Counting data with pictures
▶
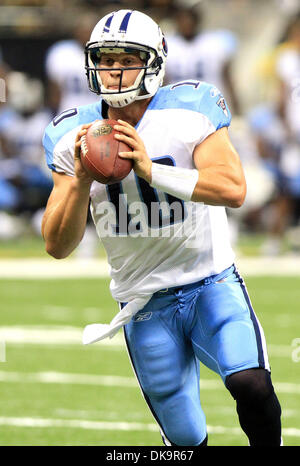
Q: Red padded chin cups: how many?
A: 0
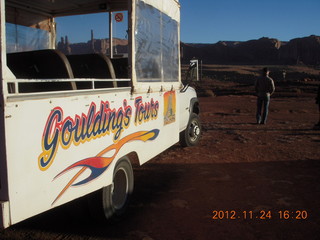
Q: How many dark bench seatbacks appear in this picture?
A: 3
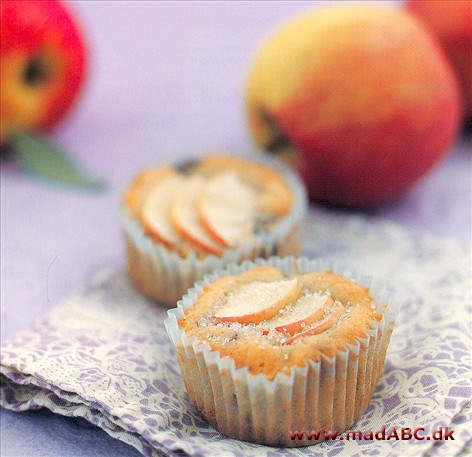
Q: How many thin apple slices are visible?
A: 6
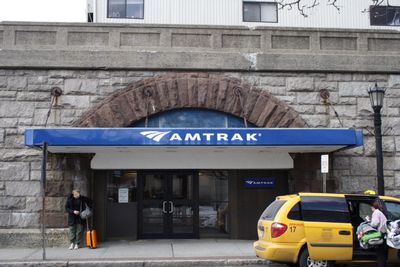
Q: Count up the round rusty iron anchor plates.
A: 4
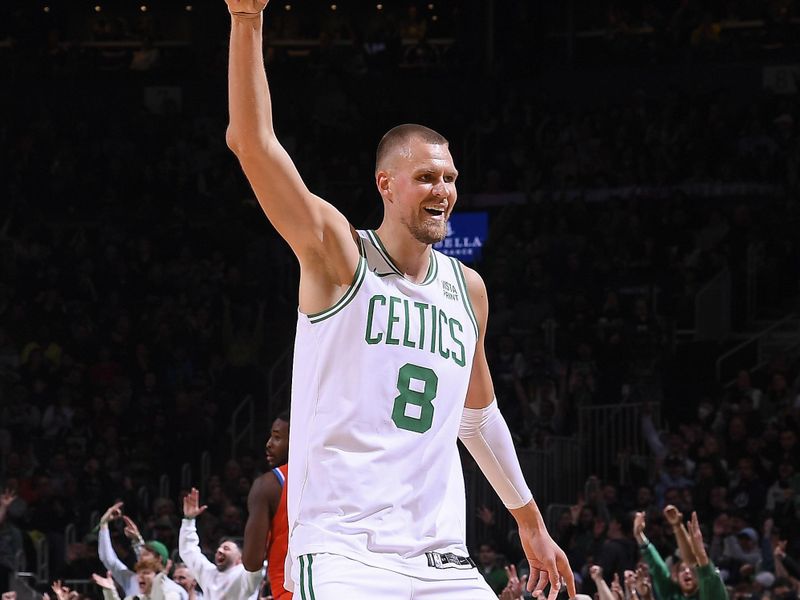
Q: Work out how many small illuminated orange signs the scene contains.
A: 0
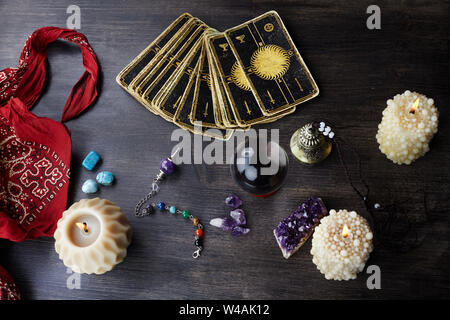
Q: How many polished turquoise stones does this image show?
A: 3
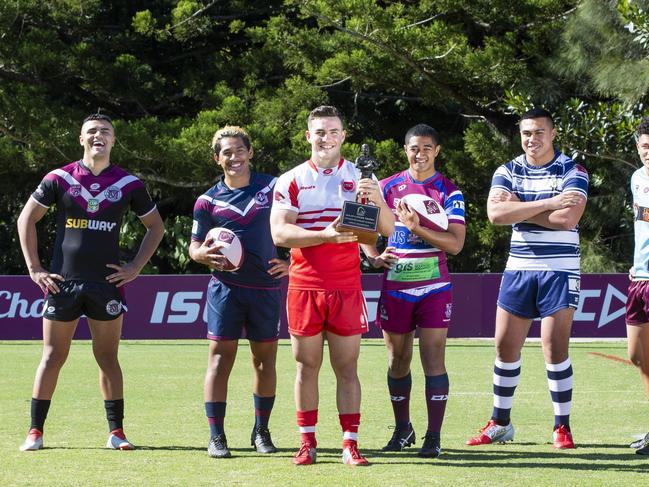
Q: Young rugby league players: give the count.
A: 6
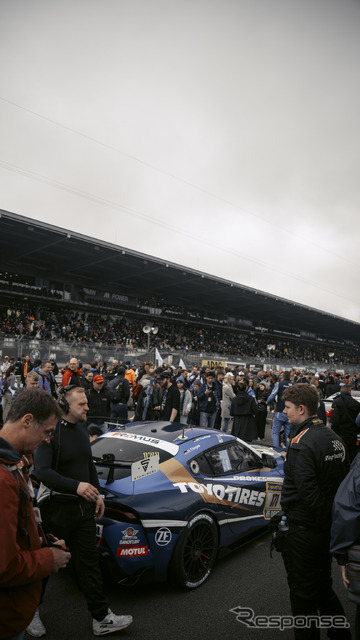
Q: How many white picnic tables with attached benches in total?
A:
◀
■ **Task statement**: Reproduce the data above exactly, leaving each picture out.

■ **Answer area**:
Q: Red padded chin cups: how many?
A: 0
Q: How many dark bench seatbacks appear in this picture?
A: 3
Q: How many thin apple slices are visible?
A: 6
Q: Count up the round rusty iron anchor plates.
A: 4
Q: Work out how many small illuminated orange signs the scene contains.
A: 0
Q: How many polished turquoise stones does this image show?
A: 3
Q: Young rugby league players: give the count.
A: 6
Q: How many white picnic tables with attached benches in total?
A:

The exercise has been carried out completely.